> [Task objective]: Taking the line that contains "Q: How many spectators" as the start and the last line of the data as the end, repeat exactly every line in that span, but no pictures.

> [Data to use]:
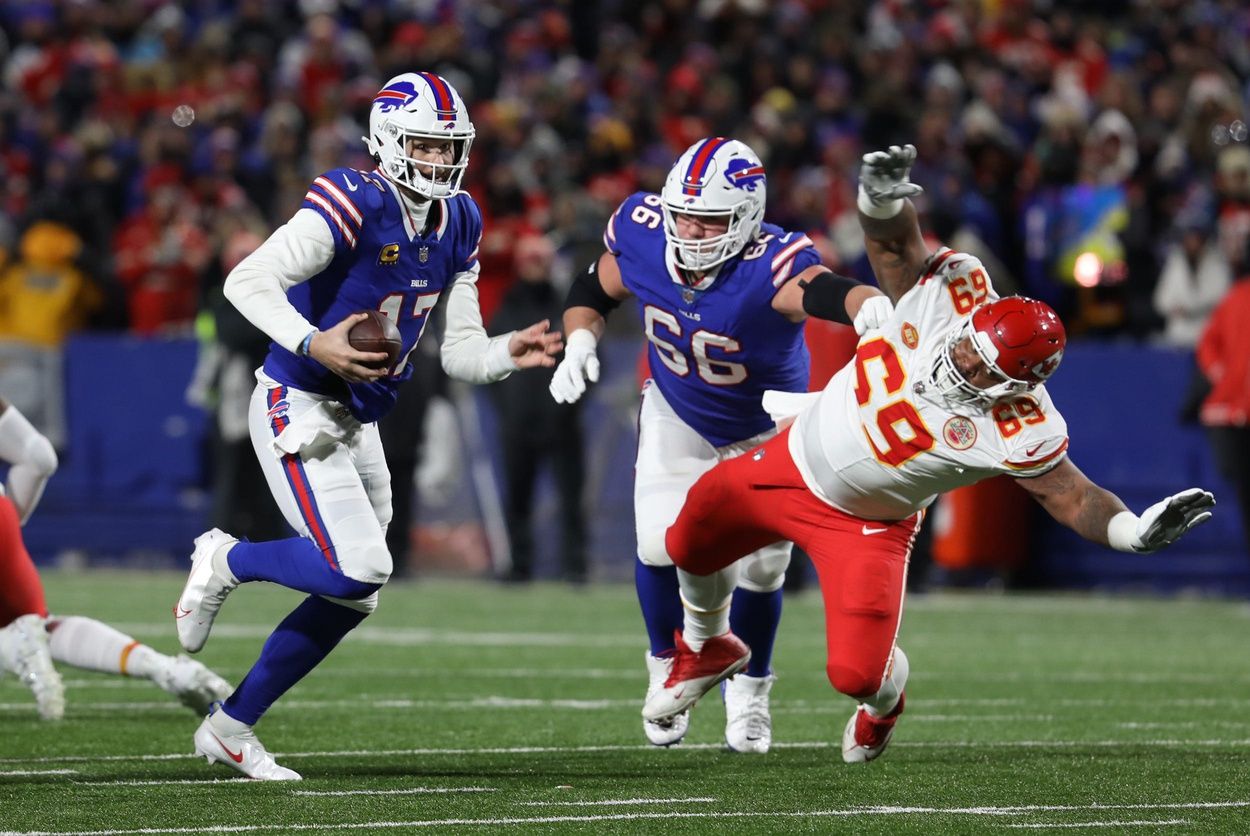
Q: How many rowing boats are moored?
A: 0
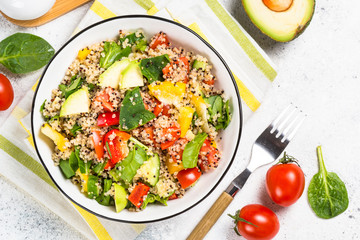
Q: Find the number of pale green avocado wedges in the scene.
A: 4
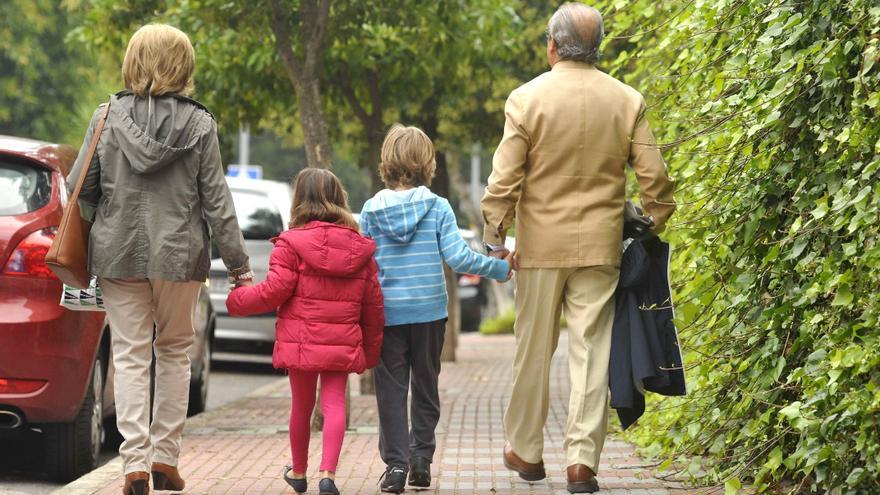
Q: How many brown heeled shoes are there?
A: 2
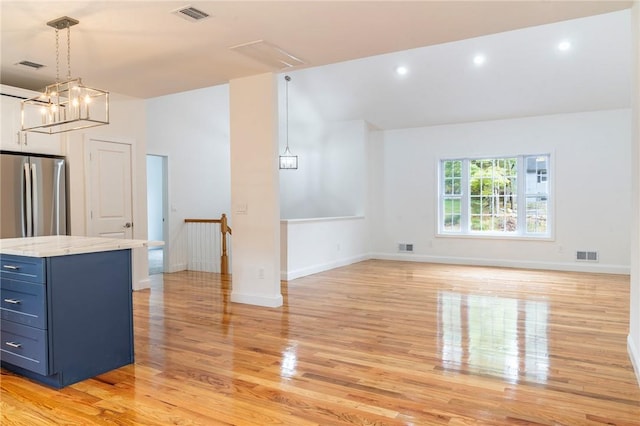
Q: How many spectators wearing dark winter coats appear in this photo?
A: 0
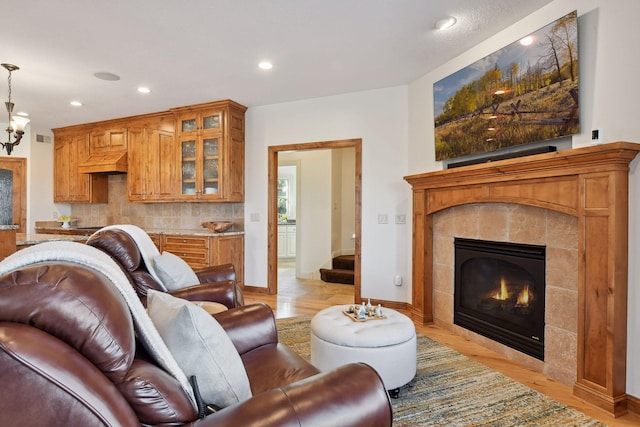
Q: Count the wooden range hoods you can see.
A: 1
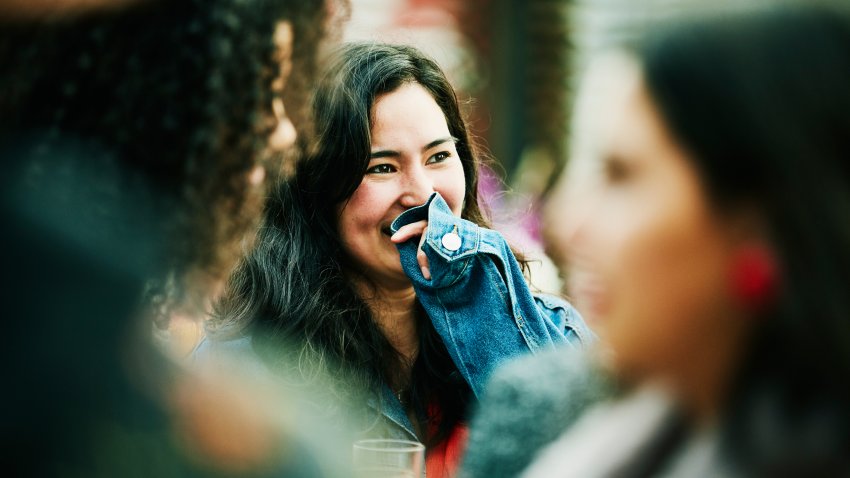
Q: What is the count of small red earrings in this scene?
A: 1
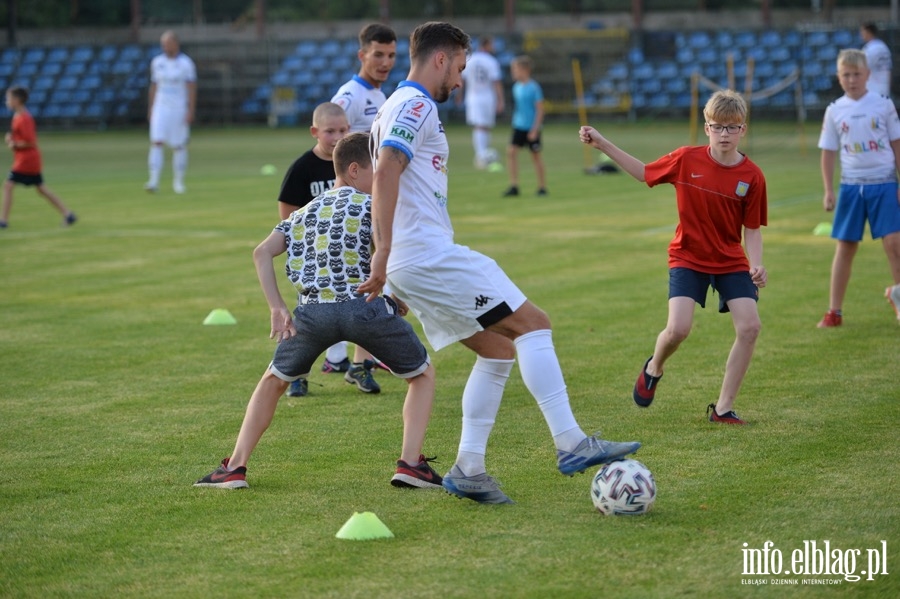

> [Solution]:
Q: How many spectators wearing dark winter coats appear in this photo?
A: 0
Q: Count the wooden range hoods you can see.
A: 1
Q: What is the count of small red earrings in this scene?
A: 1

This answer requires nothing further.